◆ About this task ◆
A verbatim printing of the entries that follow is needed; pictures must not appear in it.

◆ Material for this exercise ◆
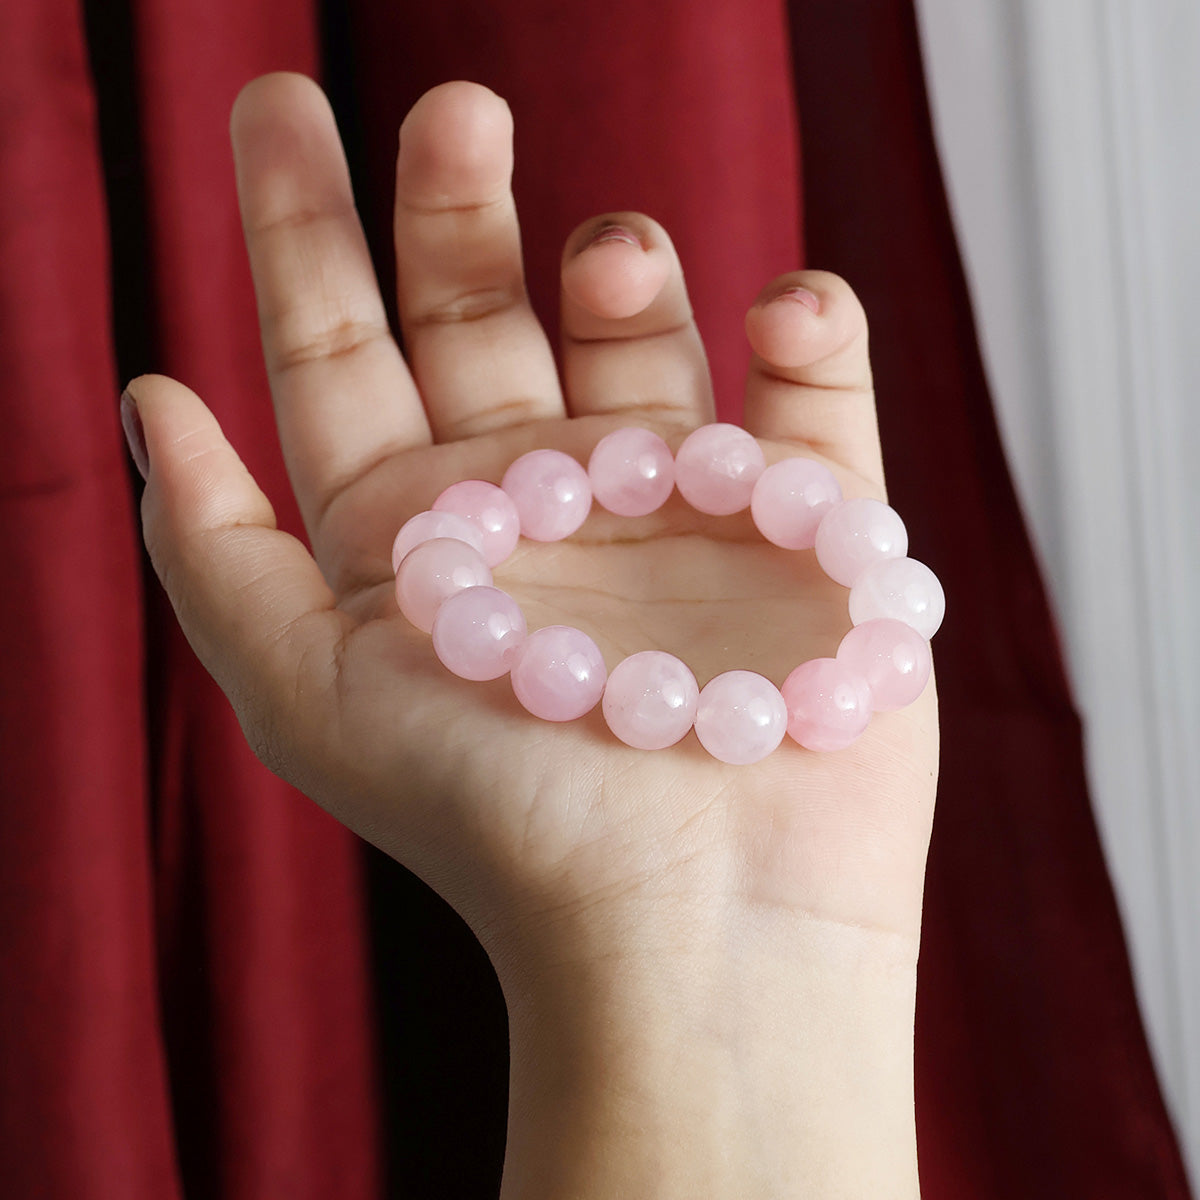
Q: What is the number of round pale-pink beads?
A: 15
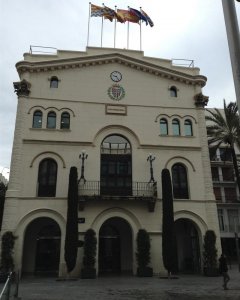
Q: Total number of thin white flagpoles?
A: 5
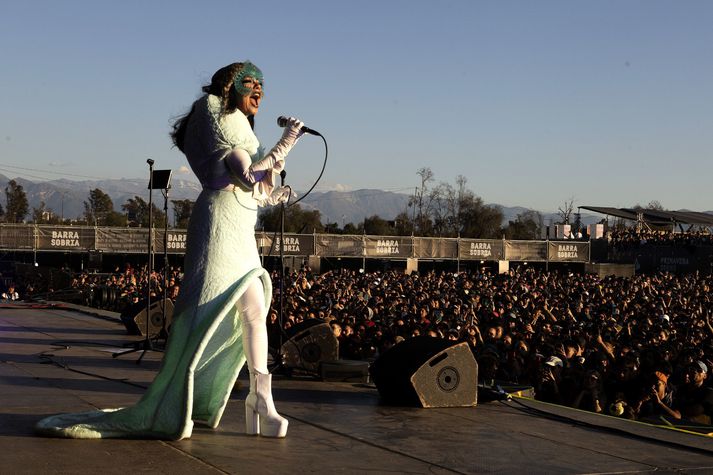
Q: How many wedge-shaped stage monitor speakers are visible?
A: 3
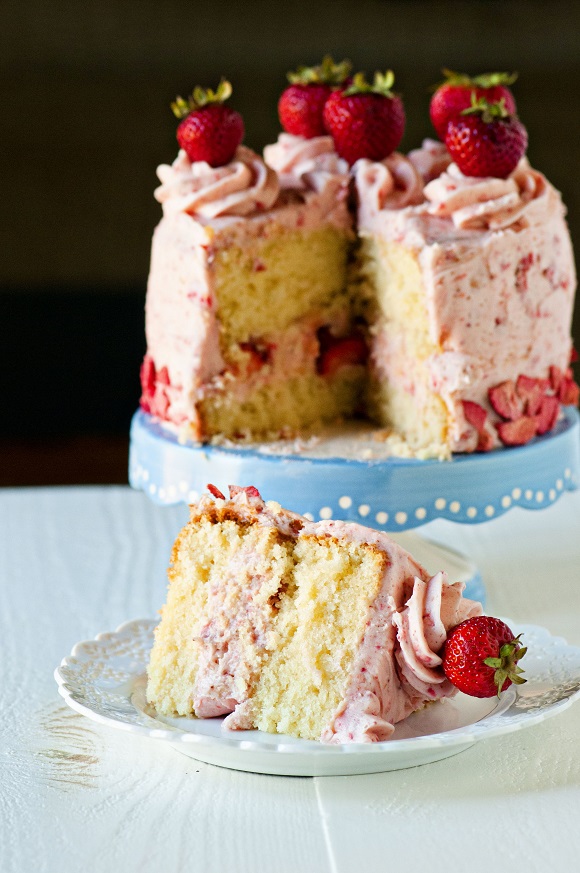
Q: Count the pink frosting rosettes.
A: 6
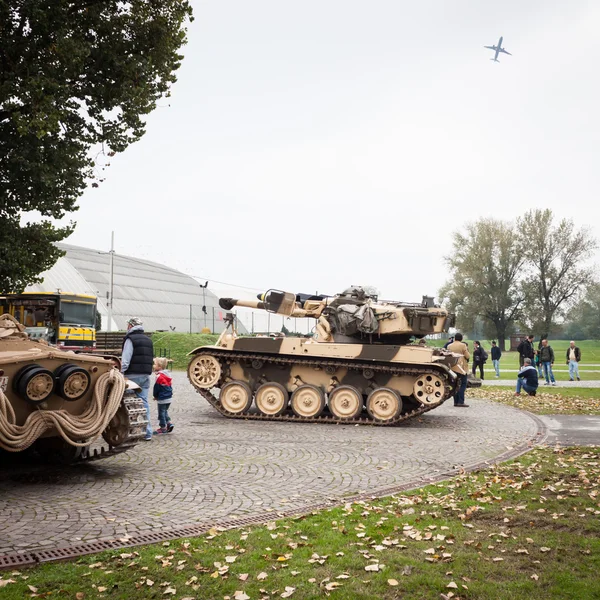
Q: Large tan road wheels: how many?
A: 5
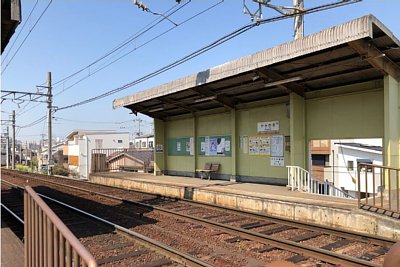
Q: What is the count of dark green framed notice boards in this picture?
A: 2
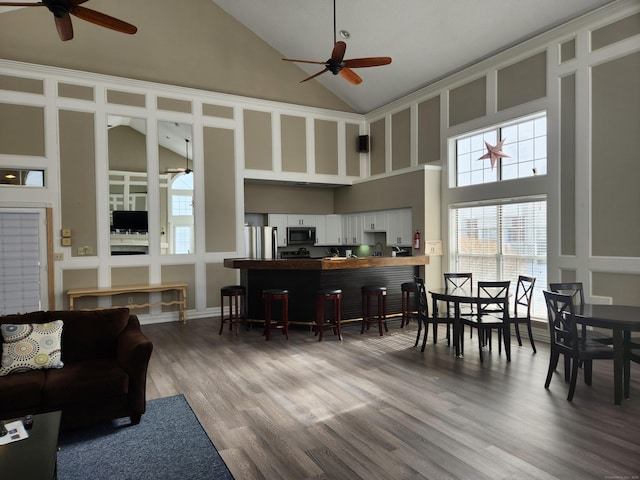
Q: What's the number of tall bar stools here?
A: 5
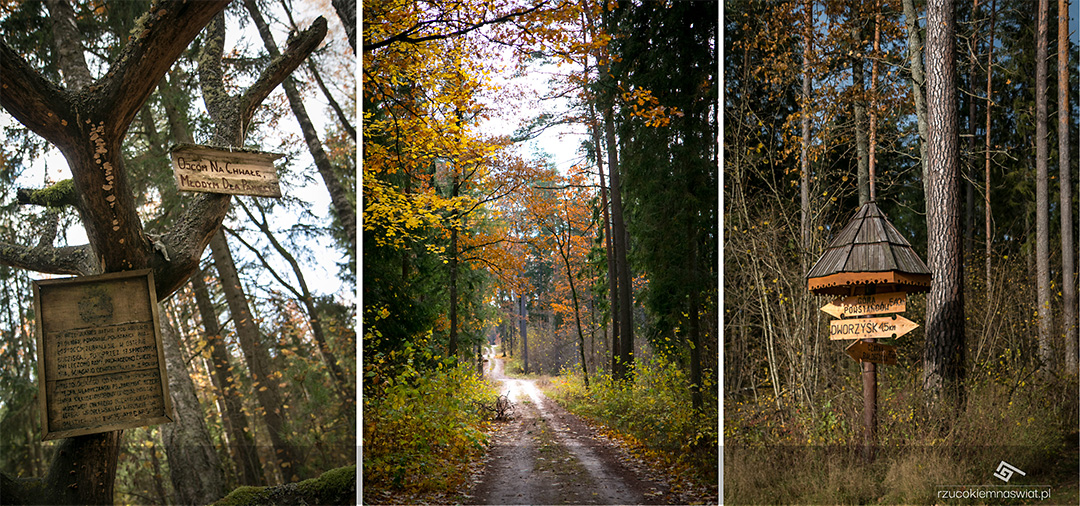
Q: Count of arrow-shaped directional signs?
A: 3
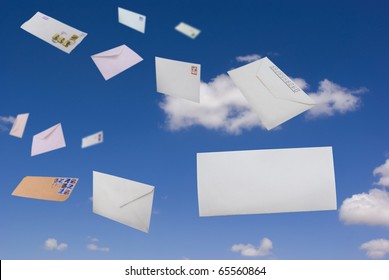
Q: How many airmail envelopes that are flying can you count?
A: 12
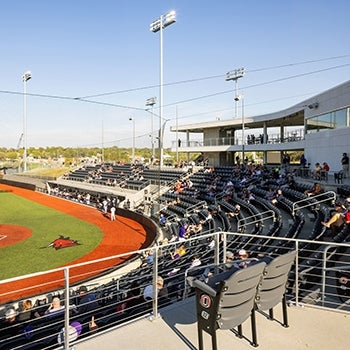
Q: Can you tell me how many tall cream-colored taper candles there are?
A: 0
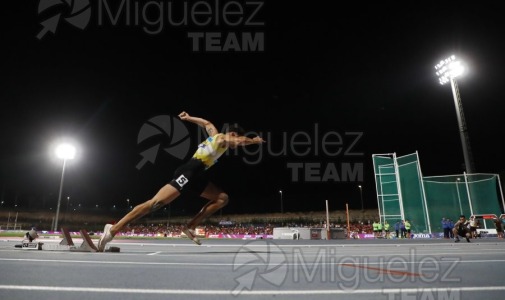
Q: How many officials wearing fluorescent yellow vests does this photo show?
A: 4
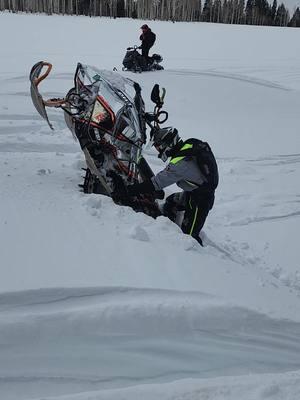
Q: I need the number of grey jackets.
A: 1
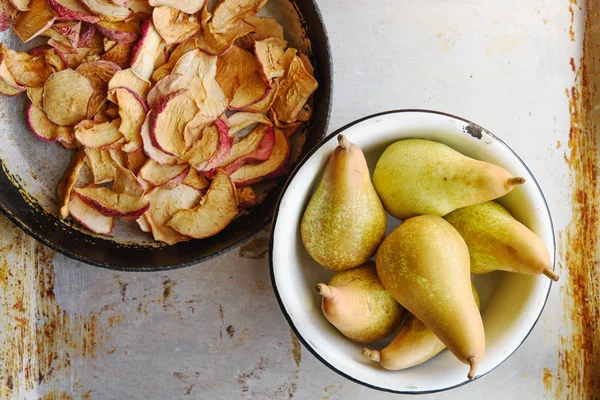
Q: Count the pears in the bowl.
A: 6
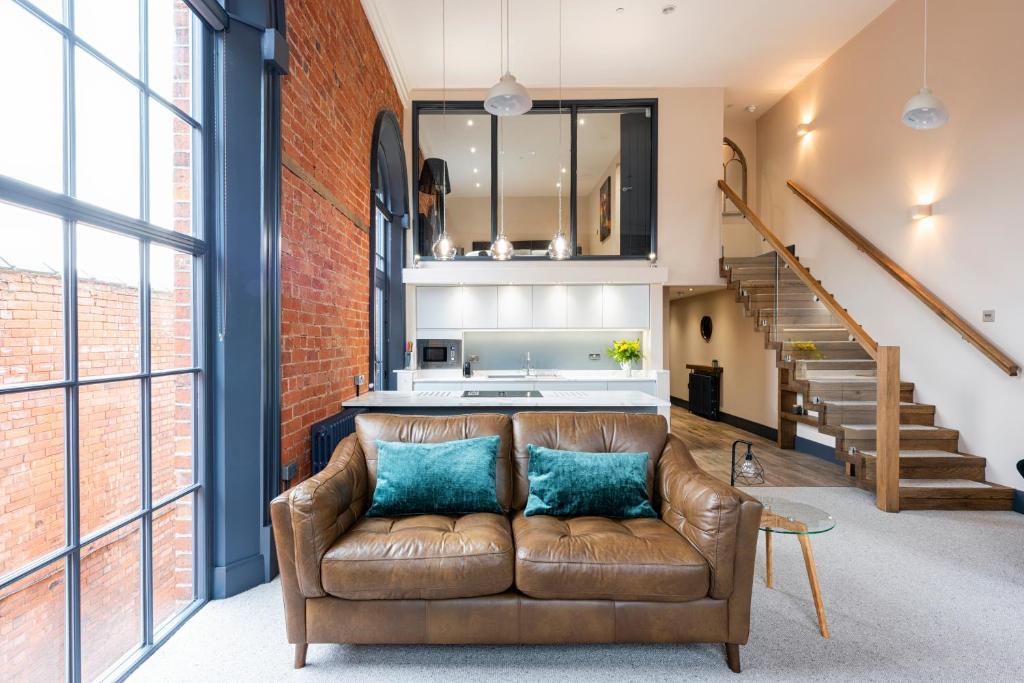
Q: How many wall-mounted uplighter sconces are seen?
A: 2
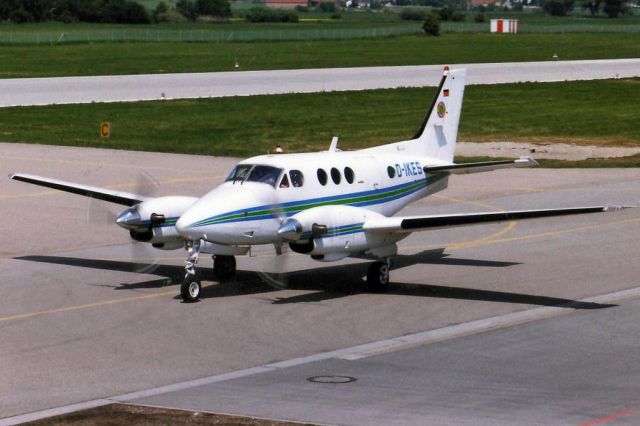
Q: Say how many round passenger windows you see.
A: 4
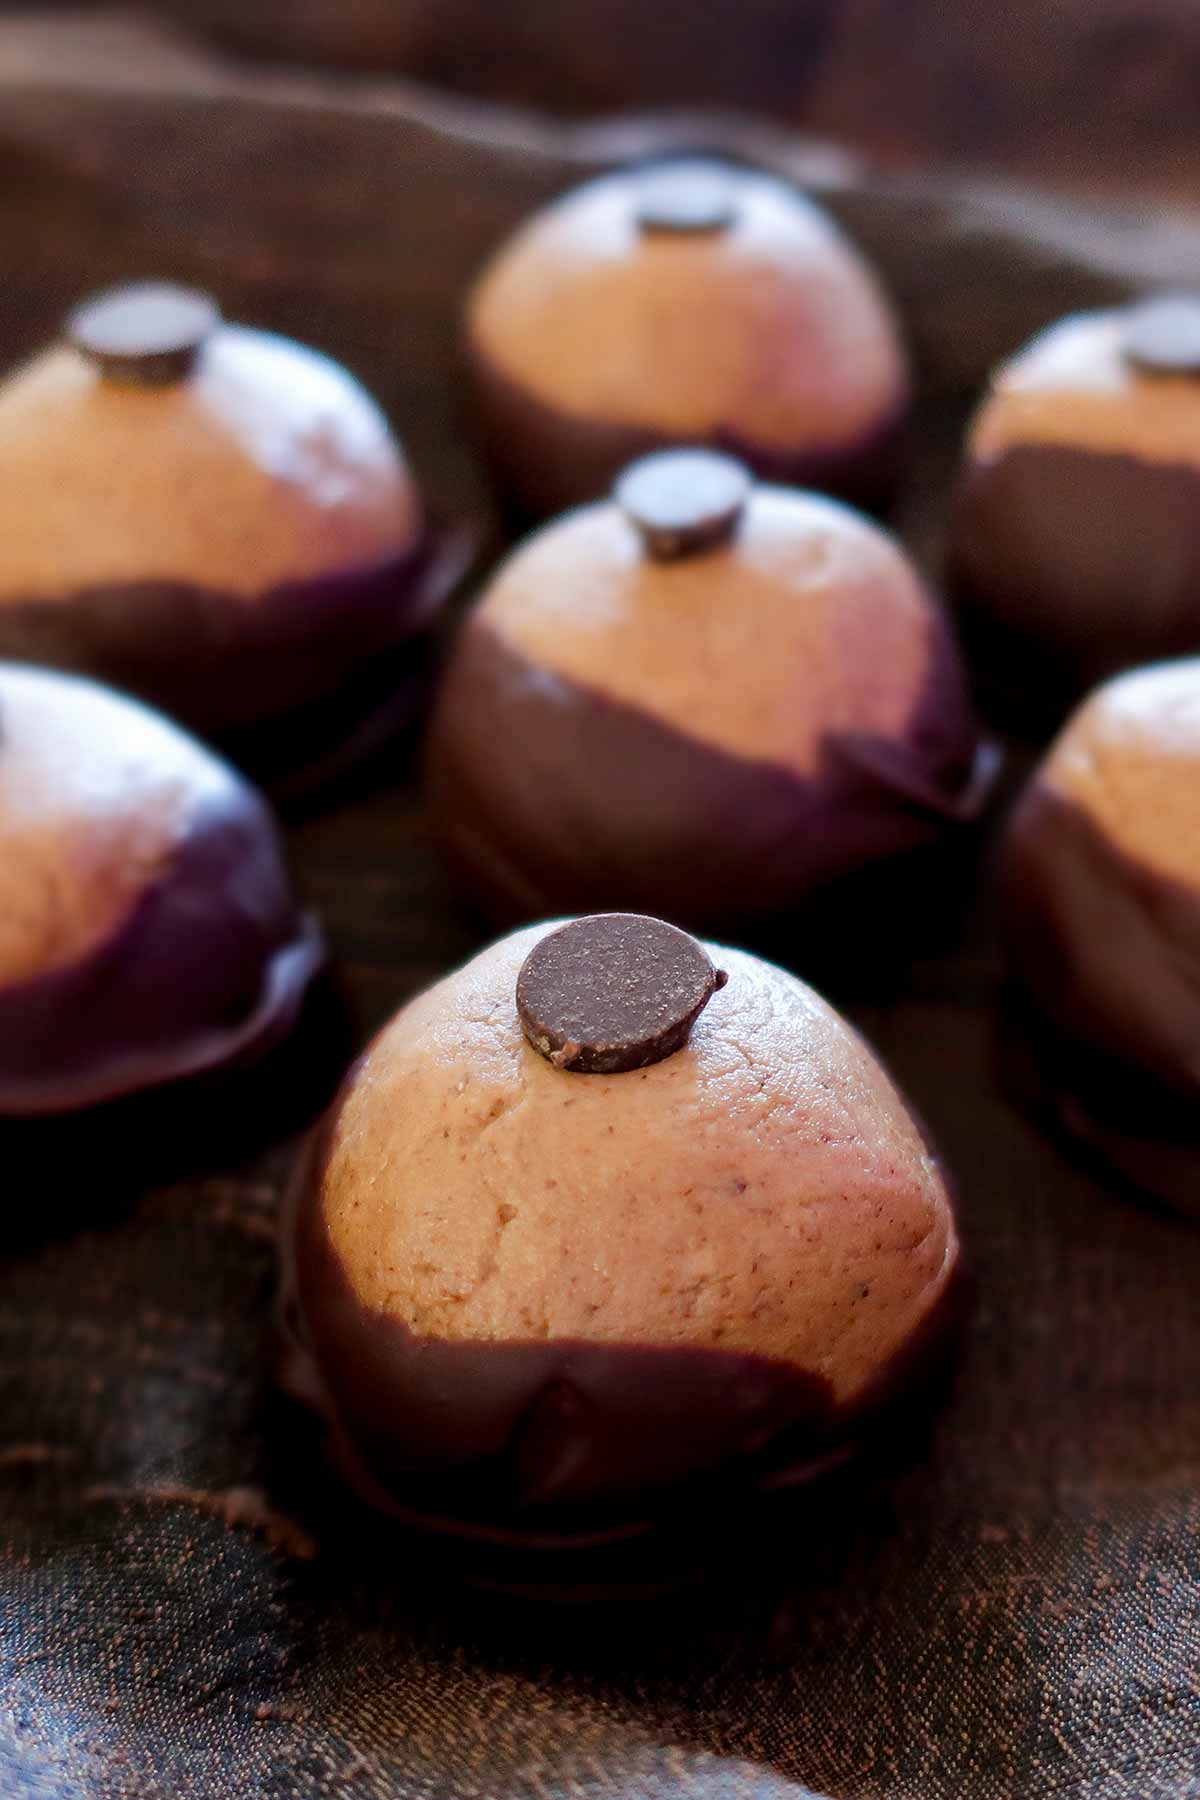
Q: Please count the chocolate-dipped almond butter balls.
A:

◆ Solution below ◆
Q: What is the number of round pale-pink beads?
A: 15
Q: Total number of thin white flagpoles?
A: 5
Q: How many wedge-shaped stage monitor speakers are visible?
A: 3
Q: Count the pink frosting rosettes.
A: 6
Q: Large tan road wheels: how many?
A: 5
Q: What is the count of dark green framed notice boards in this picture?
A: 2
Q: What's the number of tall bar stools here?
A: 5
Q: Count of arrow-shaped directional signs?
A: 3
Q: How many airmail envelopes that are flying can you count?
A: 12
Q: Can you tell me how many tall cream-colored taper candles there are?
A: 0
Q: How many officials wearing fluorescent yellow vests does this photo show?
A: 4
Q: I need the number of grey jackets.
A: 1
Q: Count the pears in the bowl.
A: 6
Q: How many wall-mounted uplighter sconces are seen?
A: 2
Q: Say how many round passenger windows you see.
A: 4
Q: Please count the chocolate-dipped almond butter balls.
A:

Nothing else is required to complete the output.